It’s a browser feature few users will have heard of, but forthcoming versions of Chrome, Safari and Opera are in the process of removing the ability to disable a long-ignored tracking feature called hyperlink auditing pings.
This is a long-established HTML feature that’s set as an attribute – the ping variable – which turns a link into a URL that can be tracked by website owners or advertisers to monitor what users are clicking on.
When a user follows a link set up to work like this, an HTTP POST ping is sent to a second URL which records this interaction without revealing to the user that this has happened.
It’s only one of several ways users can be tracked, of course, but it’s long bothered privacy experts, which is why third-party adblockers often include it on their block list by default.
Until now, an even simpler way to block these pings has been through the browser itself, which in the case of Chrome, Safari and Opera is done by setting a flag (in Chrome you type
chrome://flags and set hyperlink auditing to ‘disabled’).
Notice, however, that these browsers still allow hyperlink auditing by default, which means users would need to know about this setting to change that. It seems that very few do.
In contrast, Firefox changed the hyperlink auditing flag to off by default from version 30 in 2008, since when users have had to turn it on via
browser.send_pings set to ‘true’.
It now looks as if Chrome and Opera users will soon be unable to change the default at all, leaving hyperlink auditing permanently set to on, while for Safari users this has already happened.
Browsers haven’t exactly gone out of their way to advertise the change, but a few developers have noticed, including Jeff Johnson of StopTheMadness browser extension fame.
According to Johnson, Safari 12.1 recently removed the setting – the irony being that Apple still promotes privacy as one of its virtues:
Apple claims that Safari is supposed to protect your privacy and prevent cross-site tracking, but hyperlink auditing is a wide open door to cross-site tracking that still exists.
As for Chrome:
I’ve been informed that chrome://flags#disable-hyperlink-auditing is now missing from the Google Chrome betas, even though it still exists in the current non-beta version. The flag was removed from the source code a little over a month ago.
Betas of Chrome 74 (which ships later this month) have dropped this flag, as has Opera which is built on the same Chromium engine and has shadowed the change in its developer builds.
For anyone wondering about Microsoft’s Edge, that apparently enables hyperlink auditing by default and offers no mechanism to turn this off. Given that Edge plans to move to Chromium in due course, this was inevitable anyway.
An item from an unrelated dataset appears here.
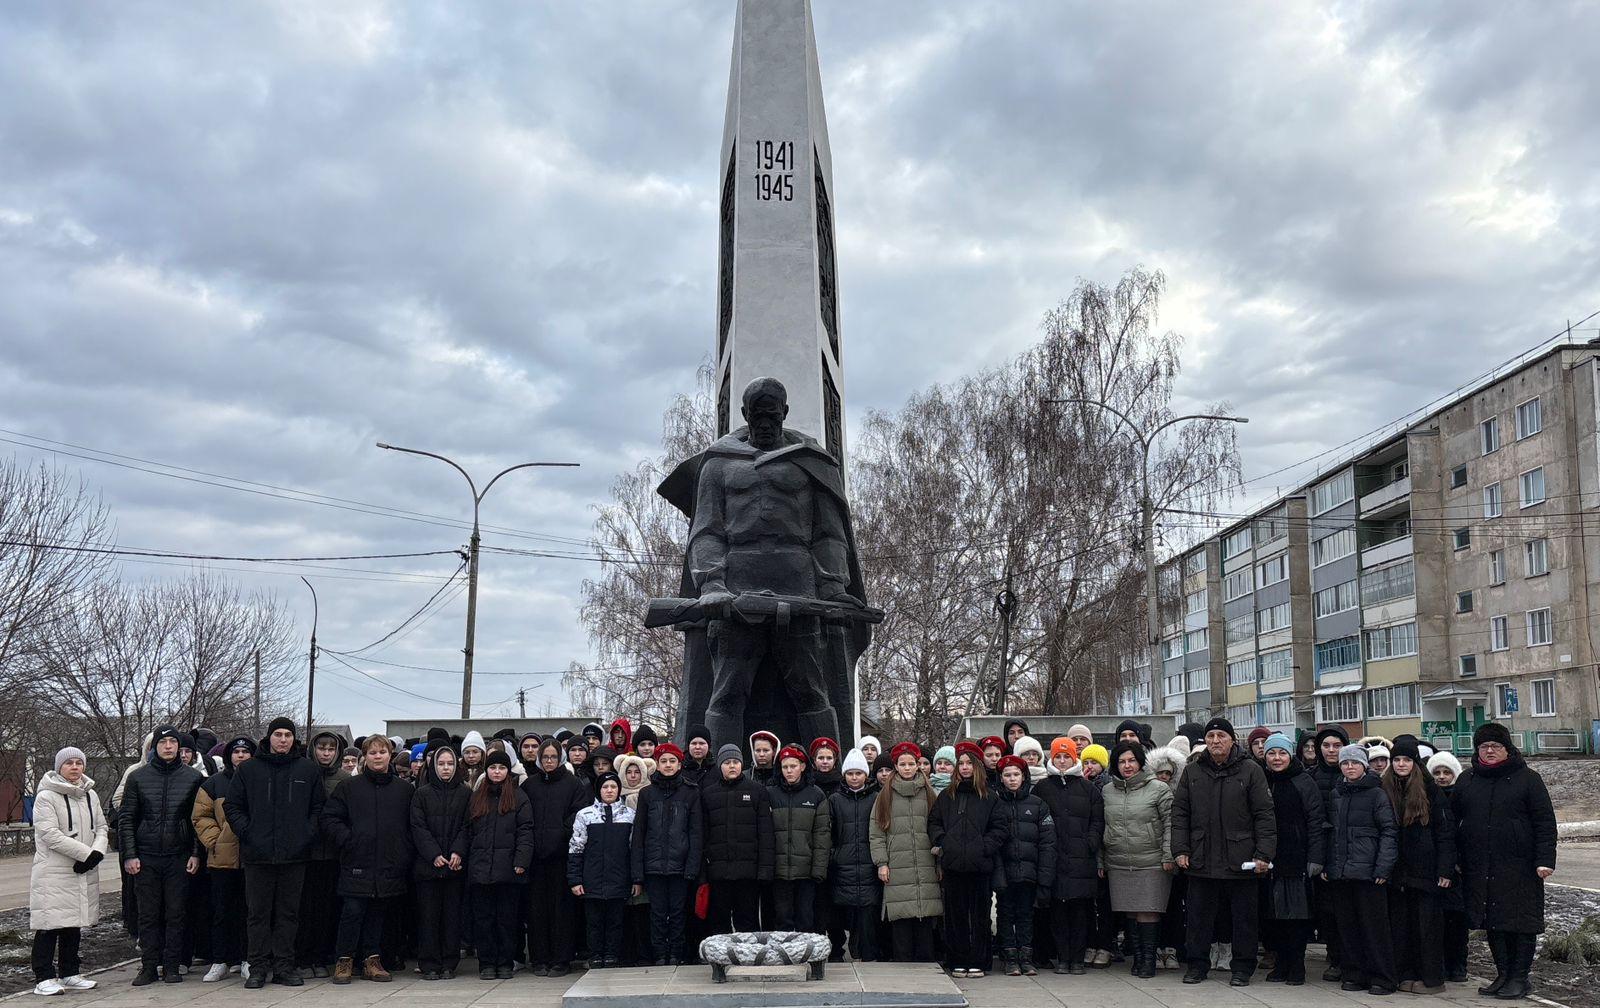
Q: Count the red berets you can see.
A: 8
The counter-argument is that very few users have bothered to change the default browser setting for this type of tracking so removing it completely won’t register as much of a loss.
While true, this might be because users have never heard of the capability, or have simply resigned themselves to be tracked because that’s how the web seems to work.
Firefox or Brendan Eich’s Brave browser continue to let users disable auditing pings entirely.
4 comments on “Chrome, Safari and Opera criticised for removing privacy setting”
For SeaMonkey users: like its Mozilla kin, Firefox, SeaMonkey also defaults to FALSE for the browser.send_pings value.
“resigned themselves to be tracked because that’s how the web seems to work”…….another reason for VPNs full time.
A VPN doesn’t do much very to protect you from this sort of “double link” – the correlation between the link you clicked and the link that was quietly clicked for you still exists.
Set up a desktop launcher and add the command line switch –no-pings. Still works. With an editable launcher, the switches can be added or removed at will.